Nearby, walk along the expanse of the Watani Grasslands Reserve and scan for its star denizens, white rhinoceroses and a herd of African elephants. With the latter, see which of the two bull pachyerms, among the biggest land animals anyone will ever see, is out: C’sar or Artie, in a separate field from the females. Look for a weather-hardy binder along the walkway to recognize who is who, such as Rafiki, a cow transferred a decade ago from the Toledo Zoo in Ohio.
Continuing a loop, everyone stopping by the Forest Edge area will see ostriches, zebras and giraffes sharing a few acres. Seeing a giraffe use a tree for a back-scratching post would prove a bonus view.
In the pride of lions, look for a mother with four cubs, each doing his or her own thing, and maybe even catching the ear of an entertaining exhibit of chimpanzees on the other side, completely separate. A roster of the chimps lists each resident’s name and age, and they come in all sizes and temperaments, sometimes coming right up along the glass, making people jump, laugh or both.
Lots of loops in Jacksonville
Find the Jacksonville Zoo, off I-95, about 30 miles south of the Florida-Georgia line, full of large big-cat displays, especially Sumatran and Malayan tigers, up close, through glass — a perfect fit in a city where the NFL’s Jaguars play.
Anyone heading to or from Walt Disney World or other points in Orlando, or Daytona Beach and Tampa, can use a break to spend a half-day easily in exploring this zoo, which began its second century last year.
The visitor’s map details about 10 small loops — including those named “Wild Florida,” “Great Apes” and “Asia/Komodo Dragon/Land of the Tiger” — to take in making a grand loop overall. A train ride, for a small extra fee that covers access all day, does its own scenic loop as well.

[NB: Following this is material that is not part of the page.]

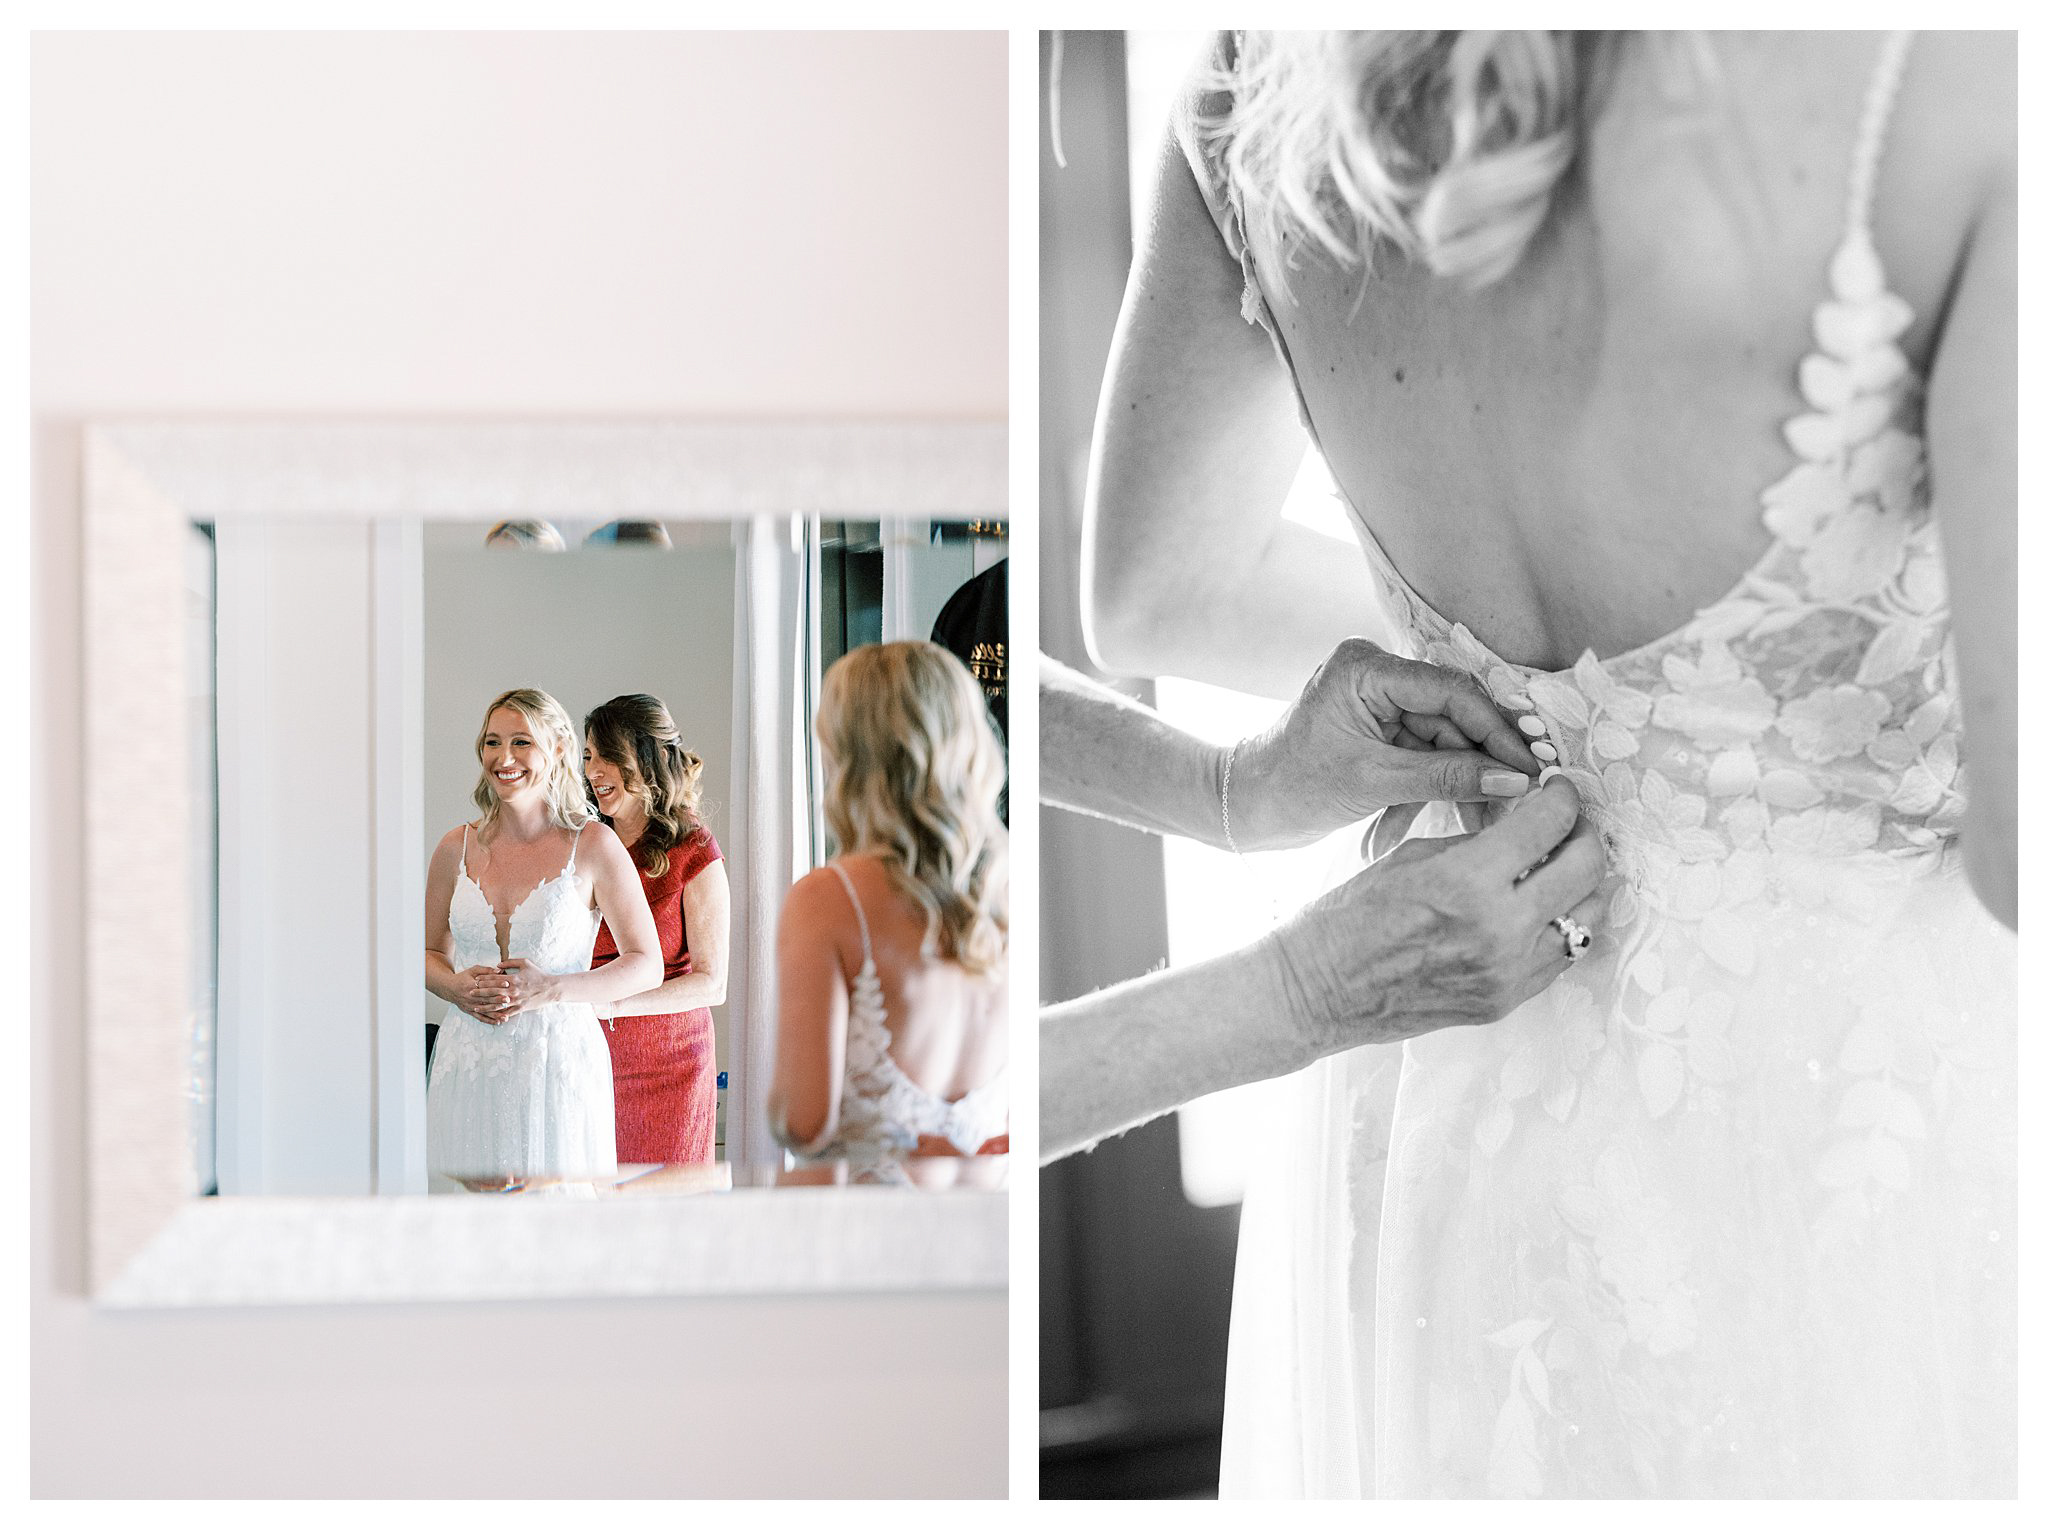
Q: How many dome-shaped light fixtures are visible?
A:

The tiger exhibit, opened a year ago, truly takes the cake in experiencing this zoo. Besides seeing the big cats stroll catwalks above walkways, step into an enclosed pavilion with ceiling-to-floor glass viewing of tigers, and the possibility of touching your nose to a tiger whisker through the panes. The viewing there also works both ways.
The entry for this area leads through a stone arc into the Asian Bamboo Gardens, effusing elegance near the banks of the Trout River. Peering at the poetic footbridge over a koi pond could trigger thoughts of the paradise Claude Monet found in Giverny, France.
African elephants have their own range in this zoo, too, seen from the train or a walk-up deck.
The Great Apes exhibit commands its own appeal, with not only viewing of Western lowland gorillas through an atrium, but bonobos, which differ from chimps with their thinner, smaller frames and more black hue.
A play park will entertain more than just children. In warmer weather months from about mid-March through summer, bring a swimsuit to frolic in the splash ground. Letting a youngster into the petting farm, sit back and watch him or her befriend one of the pygmy goats, which enjoy being brushed.
Magellanic penguins make the most of their being celebrities in their Tuxedo Coast corner, where visitors can view them over and under water, even parking on a bench as the children sit alongside the underwater panes. With scheduled feedings at 11 a.m. and 3 p.m., see if the handler makes sure every penguin gets a nibble, even calling particular ones, such as a molting bird, by name to ensure they get some fishy grub.
Anyone refueling on food in the Palm Plaza Cafe, on the river side of the zoo, in proximity to the play park, may see a jaguar walking on elevated walks in the Range of the Jaguar exhibit. A sign states the species once roamed across what is now Florida 10,000 years ago.
And for trivia’s sake, especially for fans of the Jacksonville pro football team, the other expansion NFL franchise when the Carolina Panthers began play in Charlotte in 1995: What are the largest cats in the Western Hemisphere and third in size worldwide, behind tigers and lions? Jaguars.